#### [PROBLEM TO WORK ON]
Pull every line holding the word "photo" out of the data and copy it.

#### [LISTED ENTRIES]
○ ○ ○ ○

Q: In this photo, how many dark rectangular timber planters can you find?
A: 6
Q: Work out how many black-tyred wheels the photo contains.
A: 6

○ ○ ○ ○

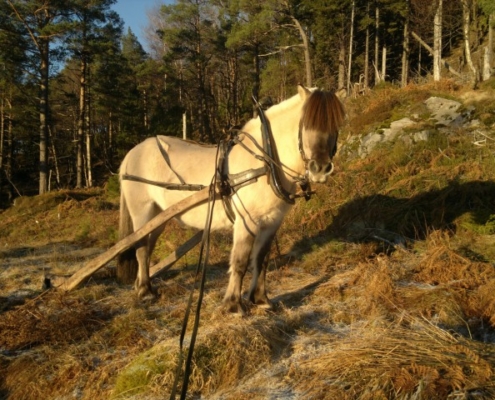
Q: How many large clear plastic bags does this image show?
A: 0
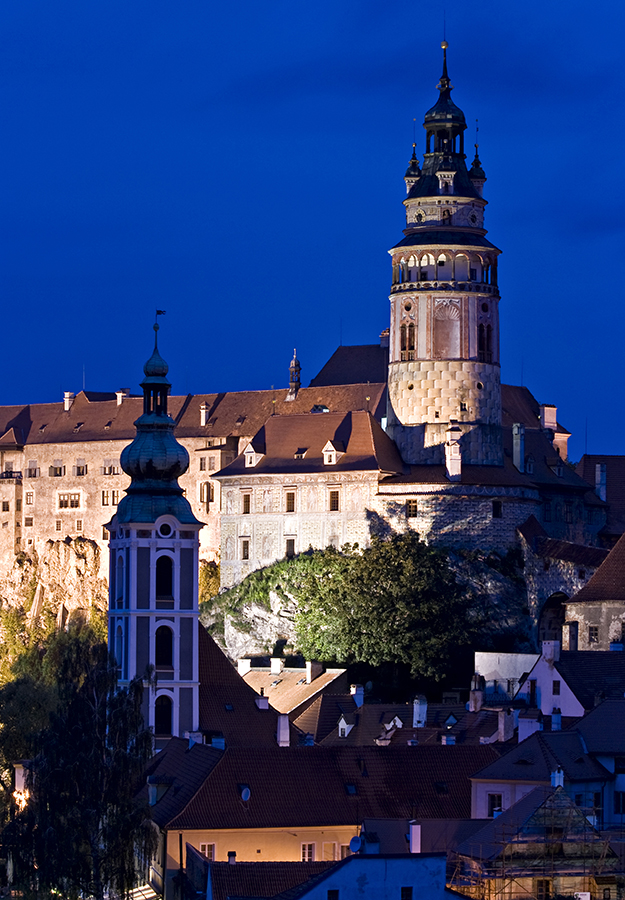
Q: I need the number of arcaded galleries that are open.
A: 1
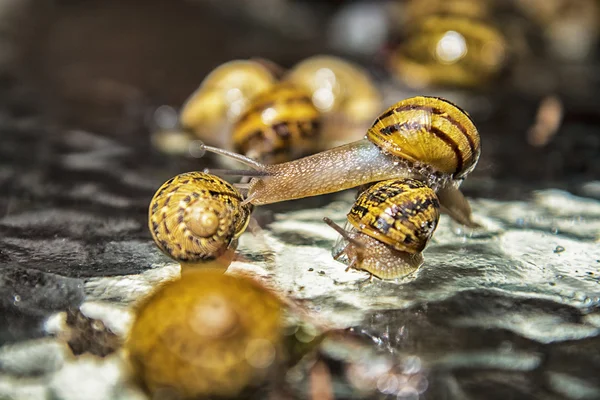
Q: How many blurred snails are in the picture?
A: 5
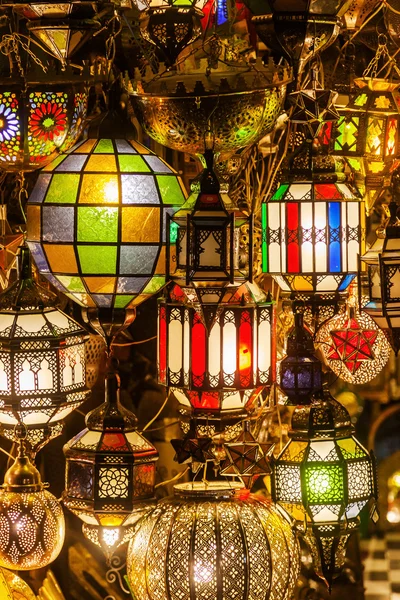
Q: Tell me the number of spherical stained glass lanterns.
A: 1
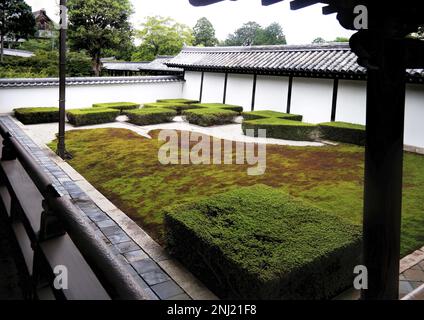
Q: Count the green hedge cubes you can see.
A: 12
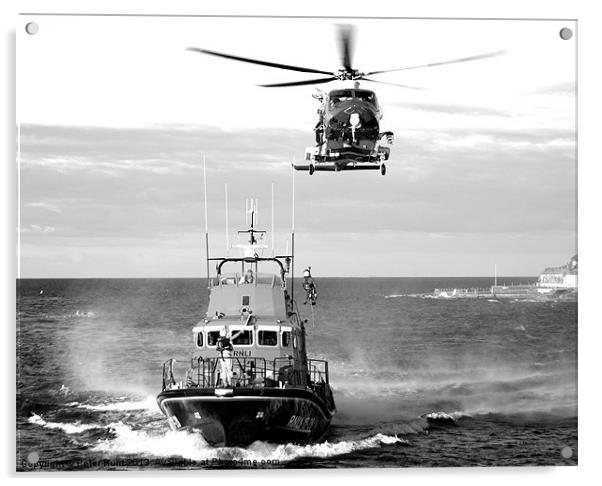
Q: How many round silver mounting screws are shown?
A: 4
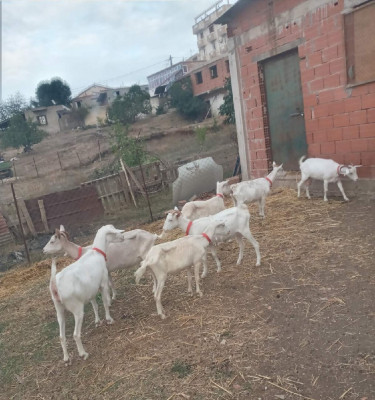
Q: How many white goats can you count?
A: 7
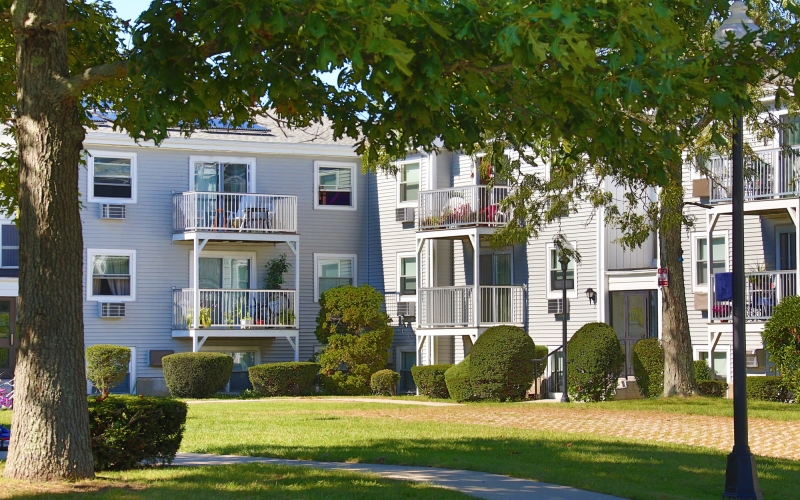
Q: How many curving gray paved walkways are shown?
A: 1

○ ○ ○ ○

#### [WRITTEN ANSWER]
Q: In this photo, how many dark rectangular timber planters can you find?
Q: Work out how many black-tyred wheels the photo contains.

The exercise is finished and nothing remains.